▸ **What to produce**:
Every line between the one containing "Q: Count of window glasses in wooden frames?" and the last line of the data, both included, is to be set down exactly, and pictures are to be omitted.

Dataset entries
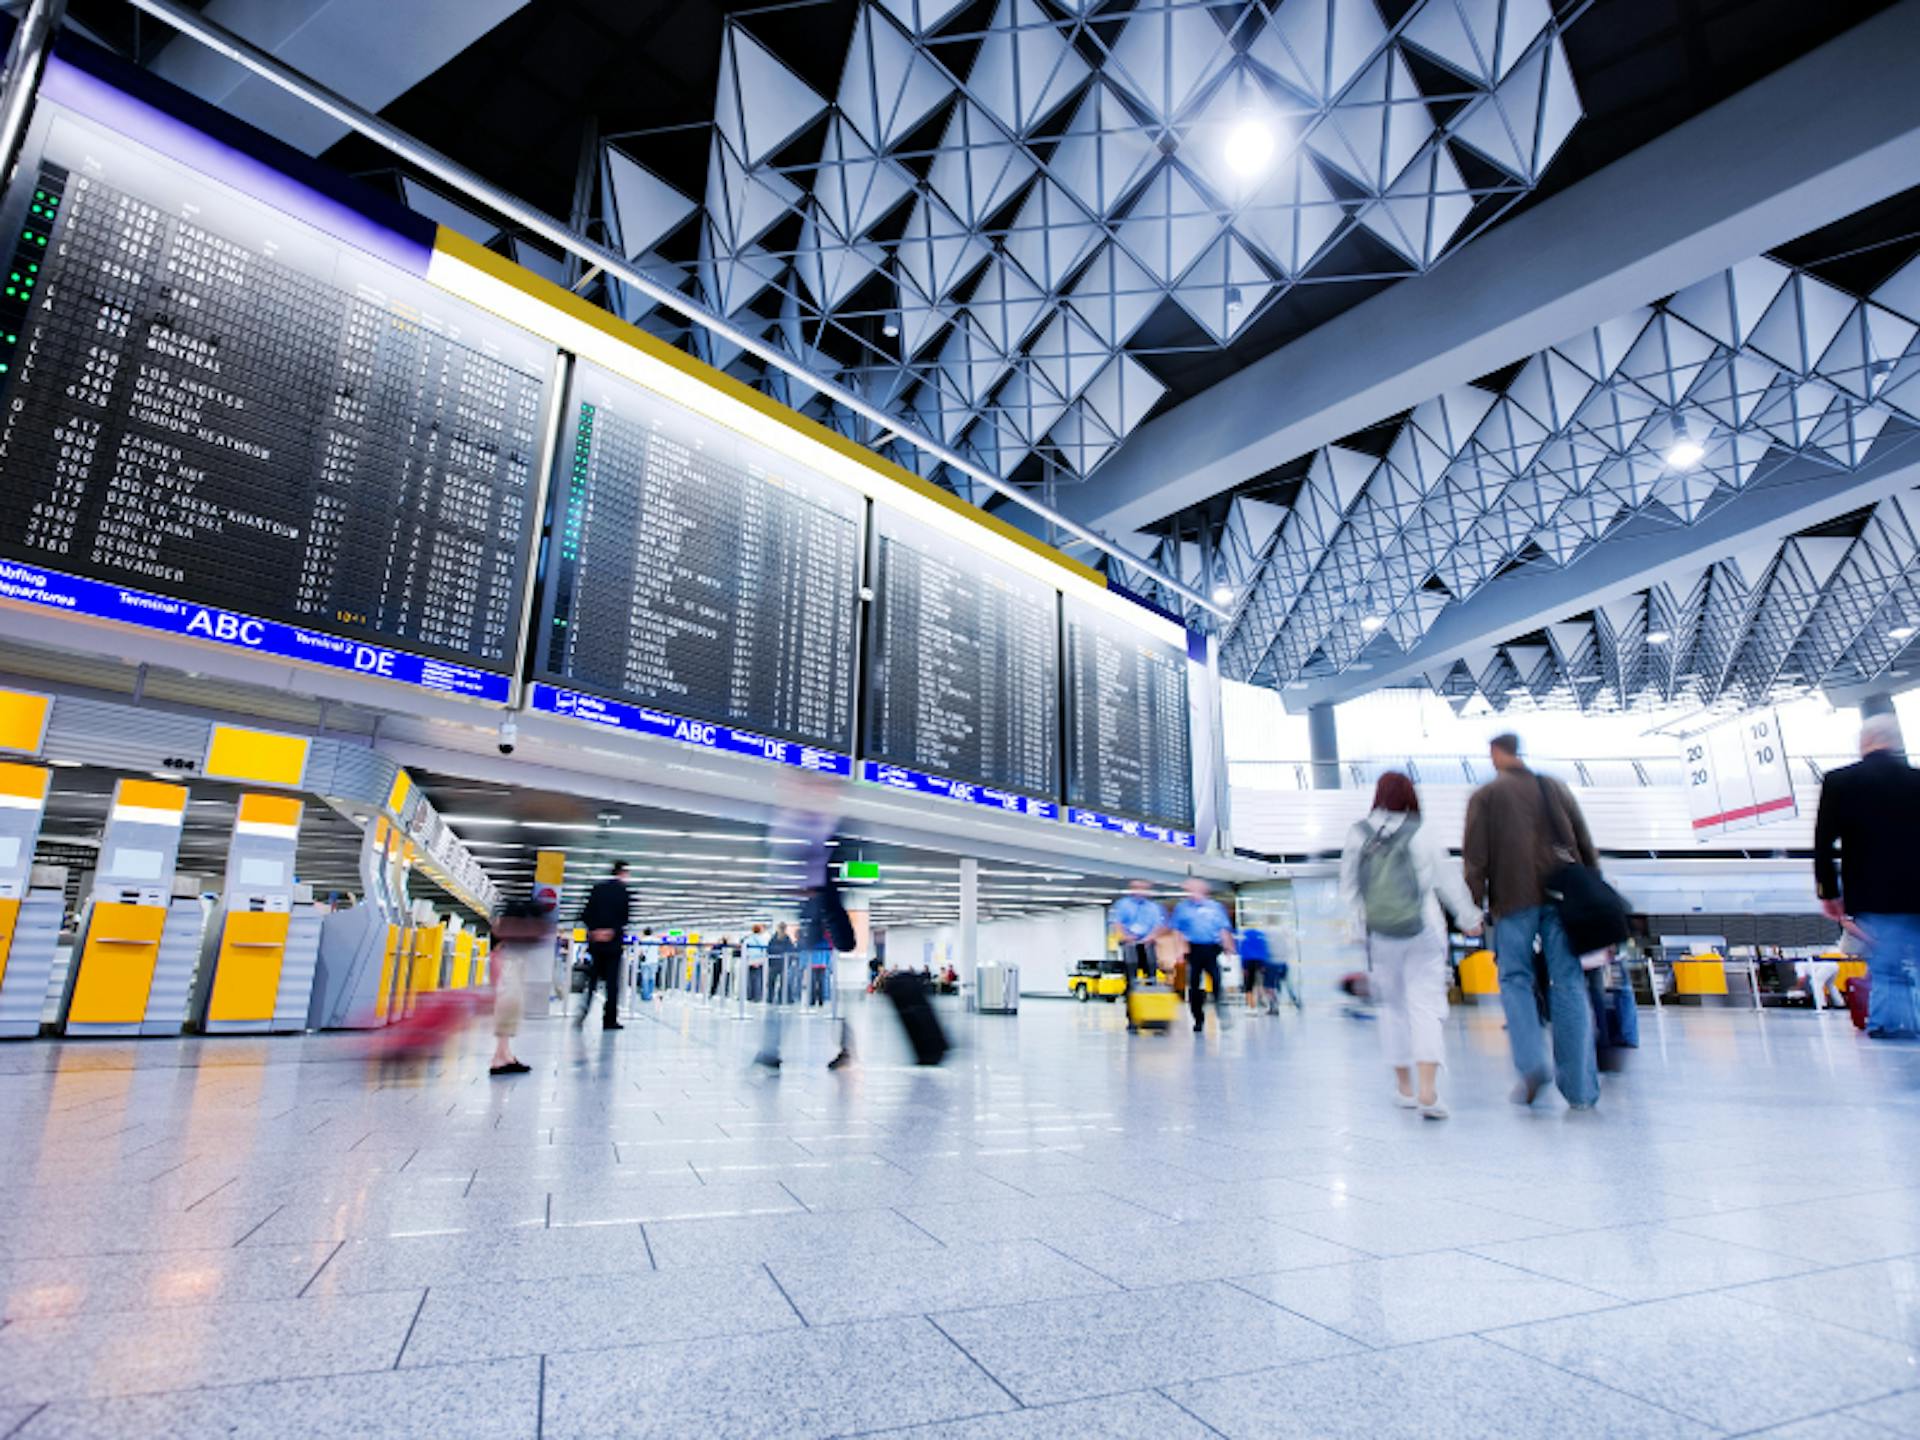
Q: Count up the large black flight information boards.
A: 4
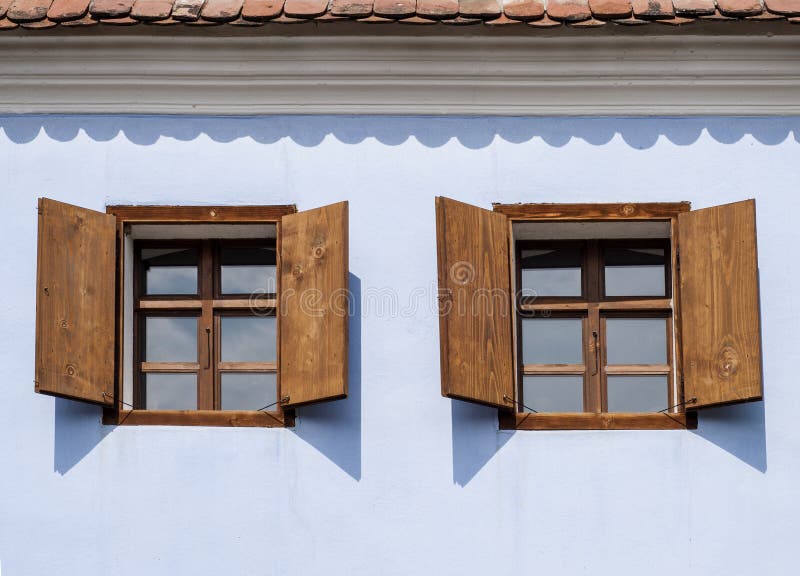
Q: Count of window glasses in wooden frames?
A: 12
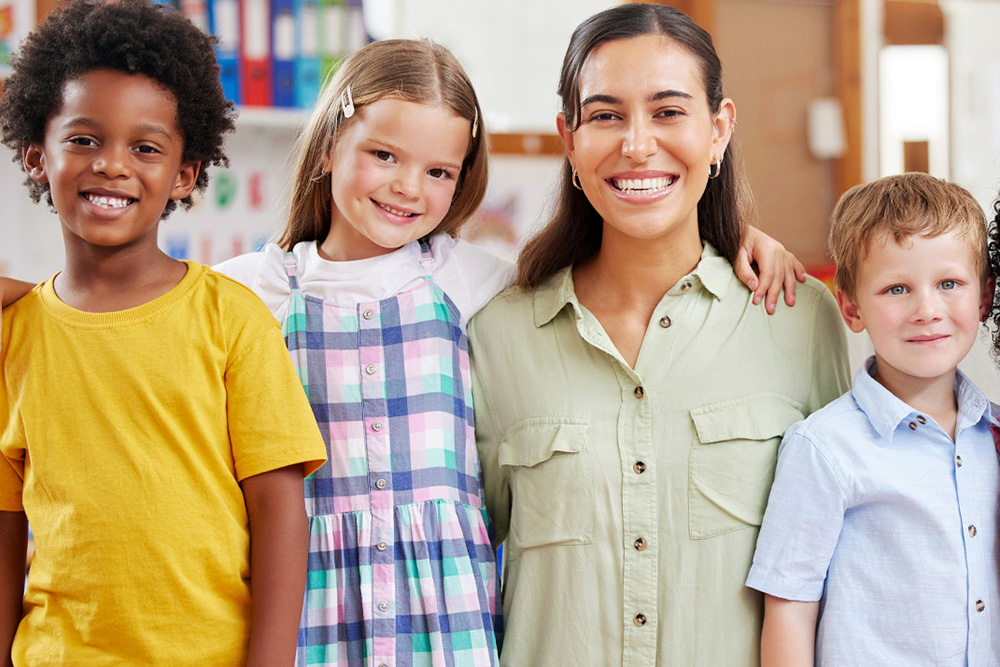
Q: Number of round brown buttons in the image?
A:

▸ **Output below**:
Q: Count of window glasses in wooden frames?
A: 12
Q: Number of round brown buttons in the image?
A:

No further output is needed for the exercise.